Eh, con Martyn Williams dev’essere andata così, qualche capatina tra i centri da giovane deve averla fatta, quegli angoli di corsa e quella progressione, se non nasci nell’altro emisfero, non è che si vedono così tanto spesso in giro.

O forse quando giocava a calcio. Difensore centrale, sempre a livello giovanile. Altri mondi, altri palloni, forse.

Piazzola. Ovale caricato, pubblico di più. Williams qualche volta i piedi addosso ad un pallone li ha messi. Calci di spostamento per lo più, anche qualche perfido rasoterra a mettere in difficoltà le seconde linee di difesa avversarie. Sì, ma la piazzola è un mondo a parte. Ci vogliono concentrazione, battito cardiaco da scalatore consumato sul Pordoi, sangue freddo.

E mira.
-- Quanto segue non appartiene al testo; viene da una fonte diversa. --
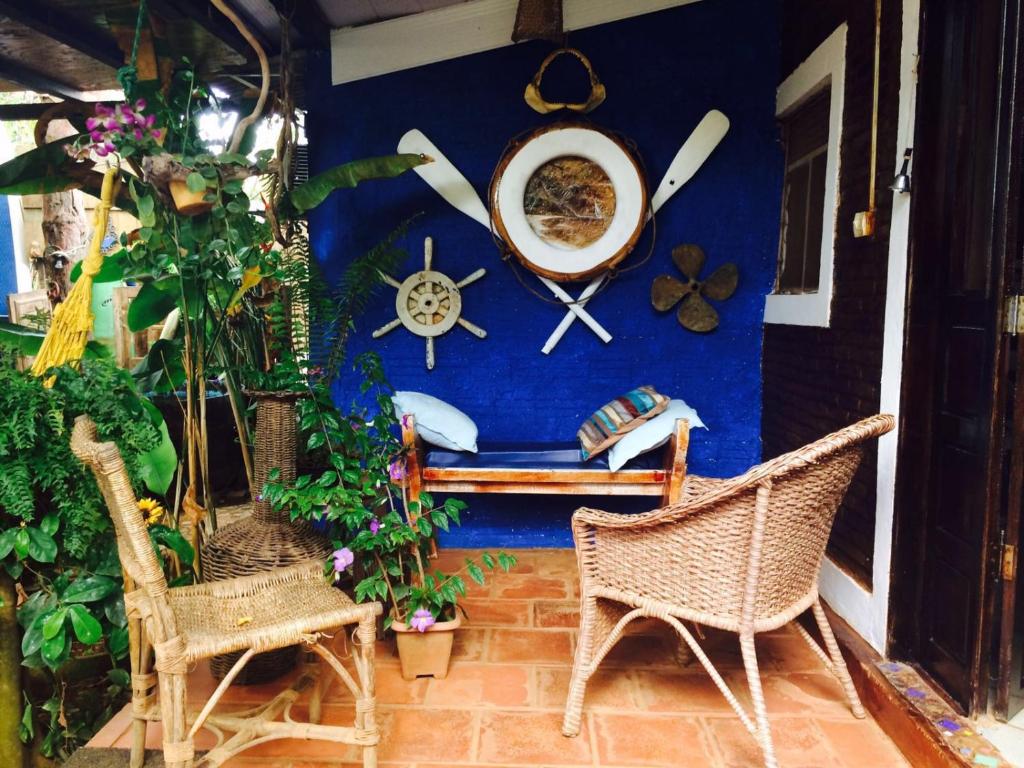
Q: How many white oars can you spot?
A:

Tantissima mira.

Hanno sbagliato in tanti, con i pali davanti.

Chiedete a Julien Dupuy, mediano di mischia francese del Leicester. Tanti anni a Biarritz, gioco ordinato e pulito, tanto ritmo. E tanta precisione davanti ai pali. Sì, ma a Cardiff i primi tre tentativi finiscono fuori. Cavolo, avrebbero Toby Flood, da tanti designato come il vero erede di sir Jonny Wilkinson, ma fanno calciare quel francese. Gli inglesi avevano investito qualche soldo in Derick Hougaard, sudafricano entrato dalla parte sbagliata della storia il giorno in cui, alla Coppa del Mondo del 2003, decise di raccogliere uno dei più brutti passaggi mai partoriti da Joos van der Westhuizen. Gli arrivò addosso Brian Lima lanciato a mille come gli omonimi trenini, si rialzò dopo cinque minuti. Gran piede, quell’Hougaard, solo che è infortunato. Male, i Blues possono vantare tra i  titolari almeno tre piazzatori con ottime percentuali. Sono andati in vantaggio con una stoccata di Ben Blair, estremo, già titolare con gli All Blacks, capace di segnare quasi 200 punti con i Crusaders negli anni del passaggio di consegne tra Andrew Mehrtens e Dan Carter. Avercene.

Ne hanno, ne hanno.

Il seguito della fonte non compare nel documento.